▶ [Your assignment]: Please transcribe the entries exactly and omit the images they contain.

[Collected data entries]
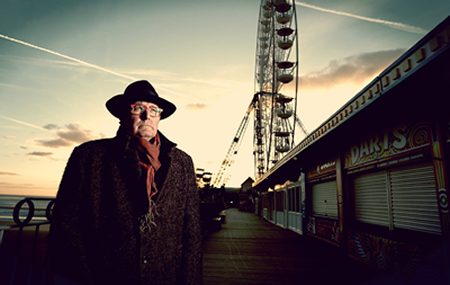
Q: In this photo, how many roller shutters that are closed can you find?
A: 3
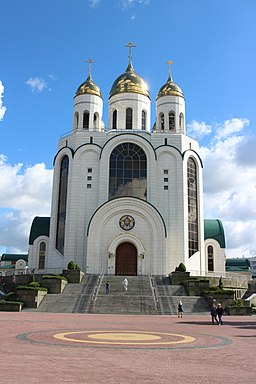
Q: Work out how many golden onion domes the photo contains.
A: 3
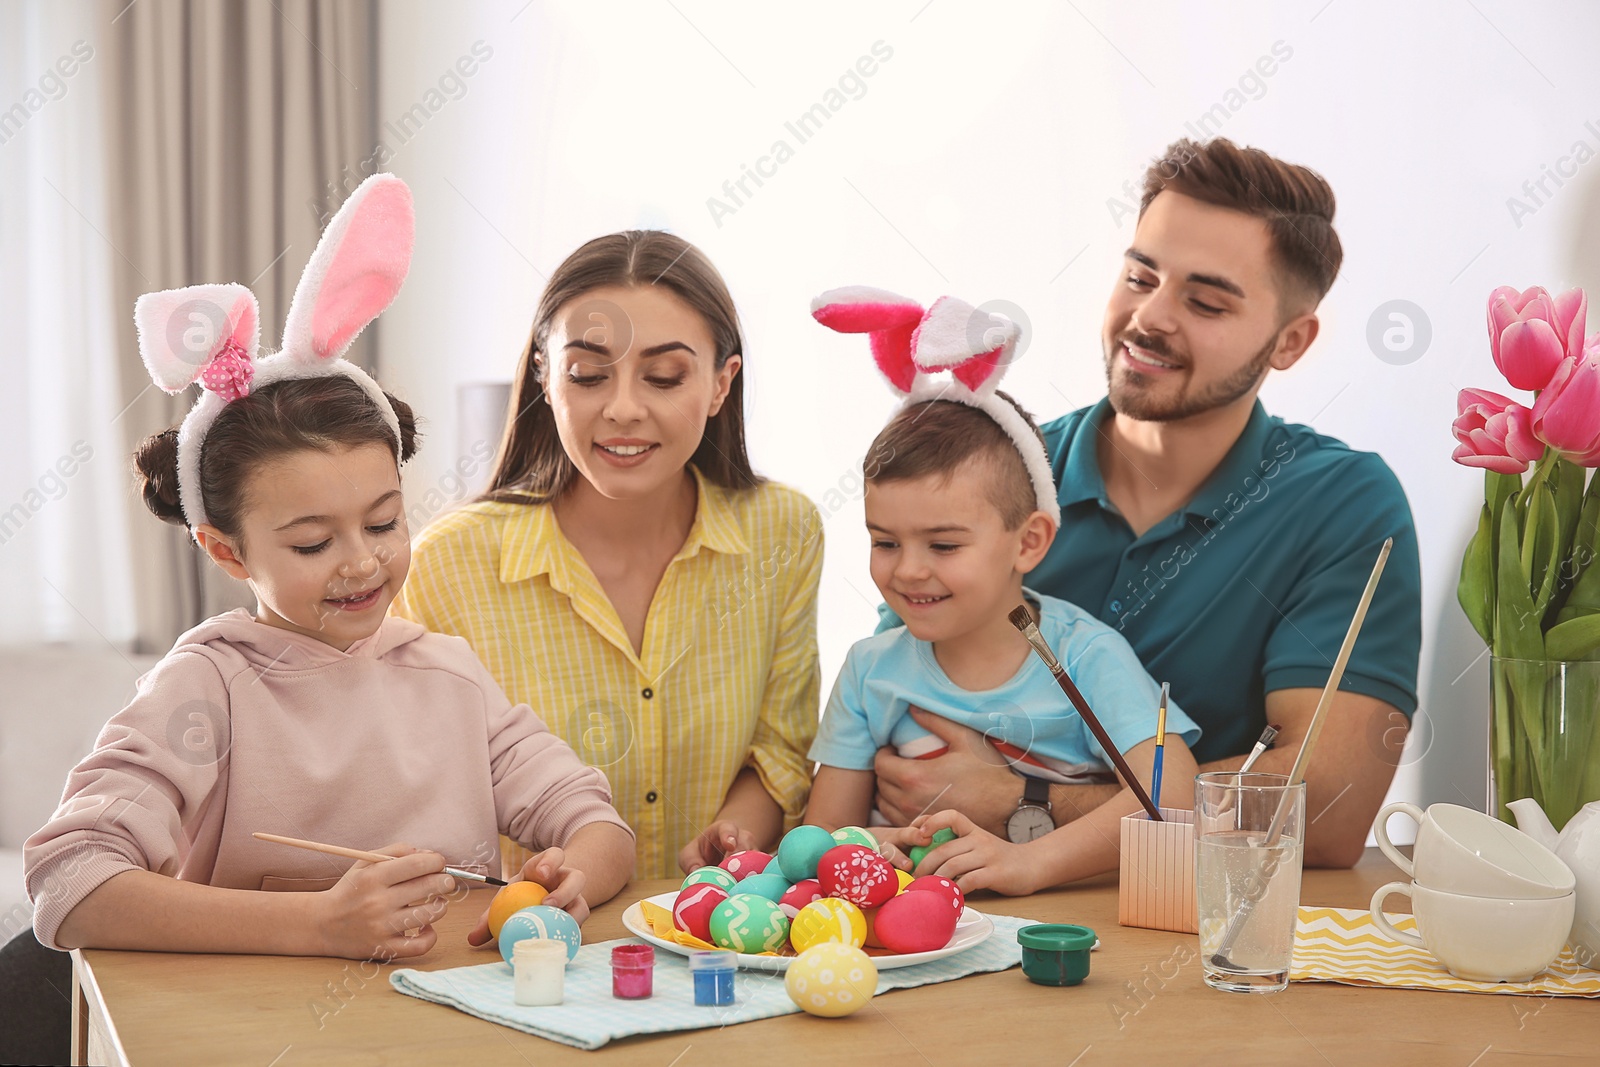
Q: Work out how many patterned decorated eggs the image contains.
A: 11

▶ [Problem solution]:
Q: In this photo, how many roller shutters that are closed can you find?
A: 3
Q: Work out how many golden onion domes the photo contains.
A: 3
Q: Work out how many patterned decorated eggs the image contains.
A: 11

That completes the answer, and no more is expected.